Despite the skepticism of Carrigmore’s supervisor Eileen (Brenda Fricker), Rory engages Michael in his efforts to get out of the home, to live life on his own terms. Their friendship becomes terribly convenient when Rory learns Michael’s estranged father is a wealthy barrister. Rory convinces Michael that his father can make up for years of neglect by paying for a specially designed flat for the pair. Michael relents, as does his dad.


Because Rory O’Shea Was Here is so earnest and eager to please, its failure is all the more unpleasant. Once Rory and Michael are free of Carrigmore, the film descends from cliché to maudlin. Rory and Michael have to hire someone to clean, clothe, and feed them. So they pick out the most beautiful blonde girl (Romola Garai) in a pub, ask her, and—score!—she agrees to become their fulltime caretaker. What the film seems to say is that although you may be disabled, you can still con a friend’s family into paying your rent and convince a sweet girl to give you daily sponge baths.
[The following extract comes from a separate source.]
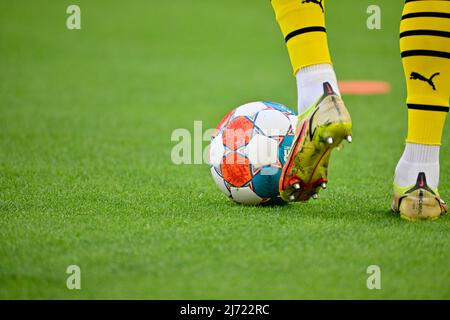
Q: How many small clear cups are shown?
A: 0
Fricker’s presence here reminds me of My Left Foot, the 1989 film in which she played opposite Daniel Day-Lewis as Christy Brown, an artist with cerebral palsy. Christy and Rory are alike in that they are disabled Irish men with fiery tempers and salty tongues. My Left Foot is based on the life story of a real person, while Rory O’Shea was “inspired by the experiences of real people.” This explains the crucial disparity between these two characters—one is dimensional and true, the other a generalization. Christy lives life as a constant battle to express himself through painting and poetry, but the battle is not about the handicap. Rory lives his life as a constant battle to express anger over his condition, and the battle is all about the handicap.
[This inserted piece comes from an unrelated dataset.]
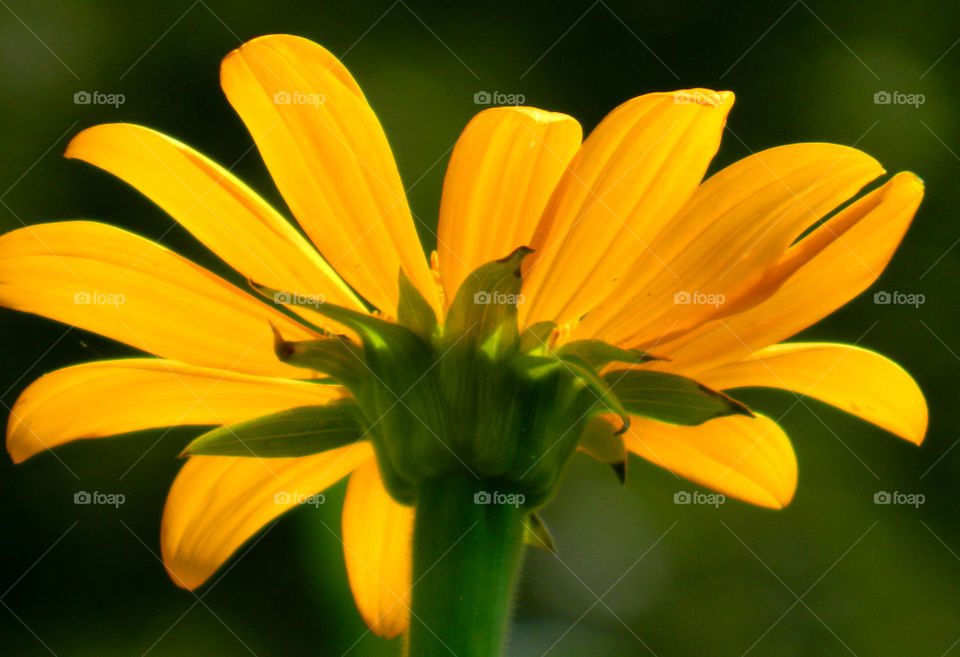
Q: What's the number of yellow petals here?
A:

While sympathy abounds for Michael and Siobhan, it is in short supply for Rory. So screenwriter Jeffrey Caine makes a desperate move to retain our sympathy. The story turns tragic, and this decision undermines all that has come before it. Before this turn, Rory—God love him—is recognizable. He wants to be adored by women like everyone else, he wants to be arrested if he steals a car like everyone else, he wants to dance like everyone else.
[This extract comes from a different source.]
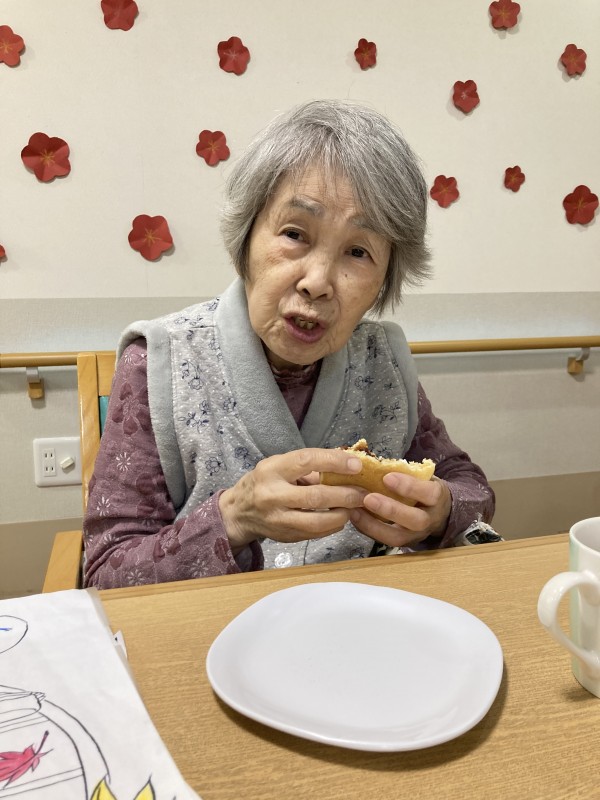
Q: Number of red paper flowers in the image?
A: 14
That he accomplishes these things at the expense of other people’s time, feelings, and money is not surprising. Neither is it that he’s occasionally taken to task for his presumptions, especially by Eileen, who sees early on that Rory and Michael can’t live “on their own.” But Rory views her assertion as an insult rather than an insight. Therein lies the futility of his rebellion: he rails against a society that is ultimately supportive of him. Instead, he should be rebelling against the screenplay, his more immediate handicap. Its manipulations feel repetitive and unpleasant, like an amusement park ride. Oh, the car whips around again? Who saw that coming? Let’s get off and get some fried dough.